(Records provided begins)
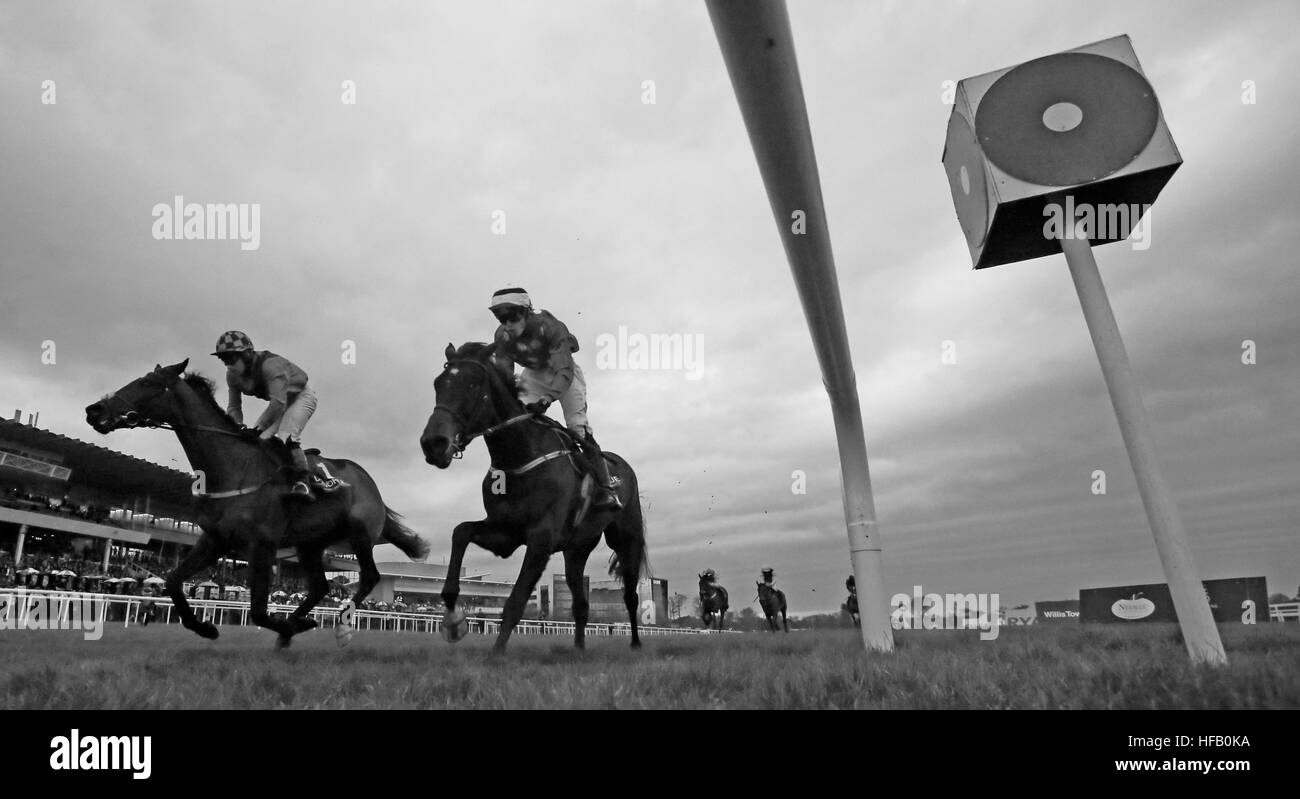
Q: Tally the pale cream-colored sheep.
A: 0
(Records provided ends)
(Records provided begins)
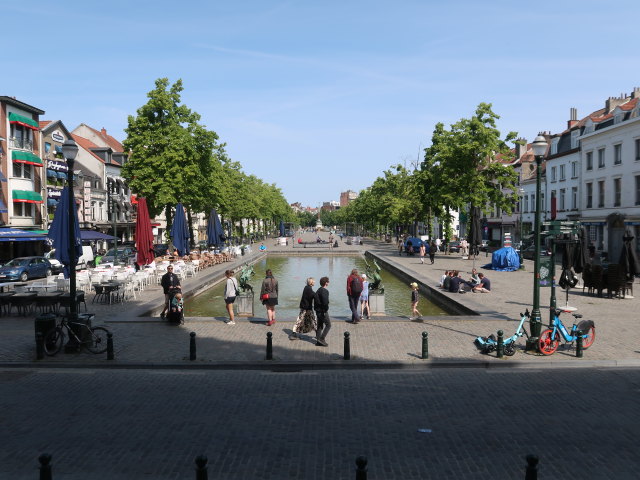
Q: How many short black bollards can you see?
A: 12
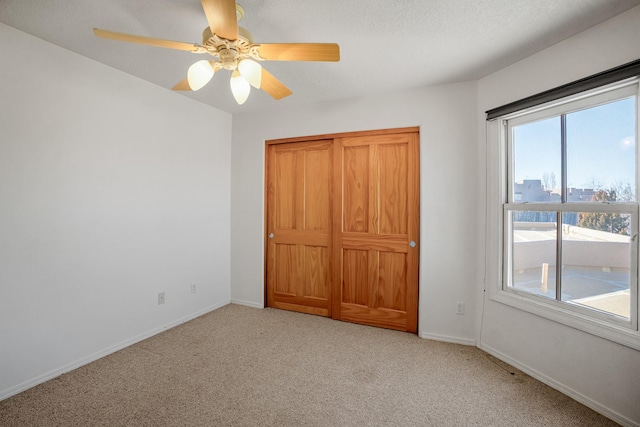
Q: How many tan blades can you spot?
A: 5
(Records provided ends)
(Records provided begins)
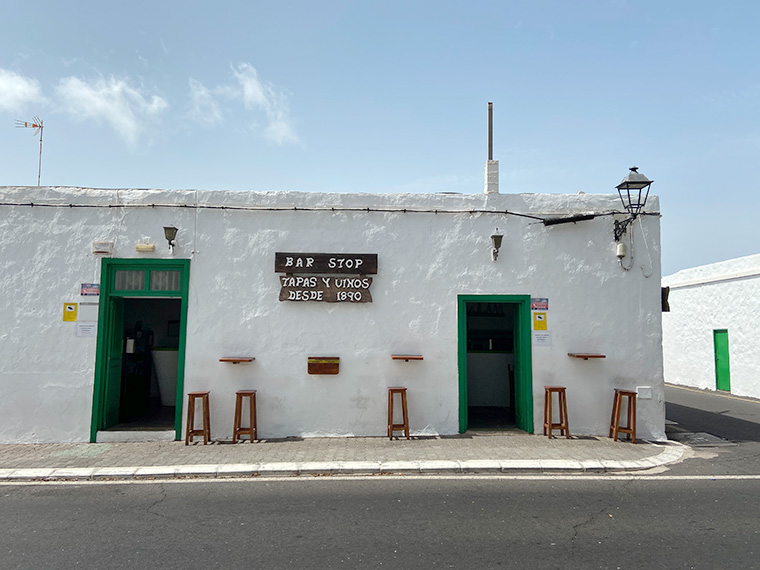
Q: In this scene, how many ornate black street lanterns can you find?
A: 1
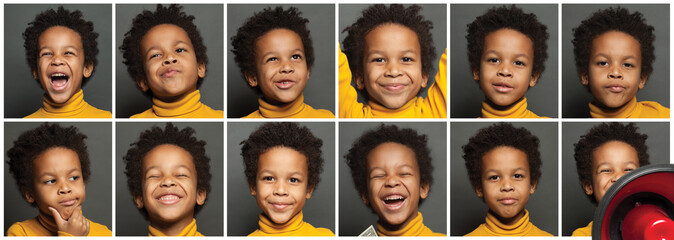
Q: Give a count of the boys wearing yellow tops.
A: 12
(Records provided ends)
§ **What is required**: Pull every line with the string "black" out of the material.

§ **Solution to the exercise**:
Q: How many short black bollards can you see?
Q: In this scene, how many ornate black street lanterns can you find?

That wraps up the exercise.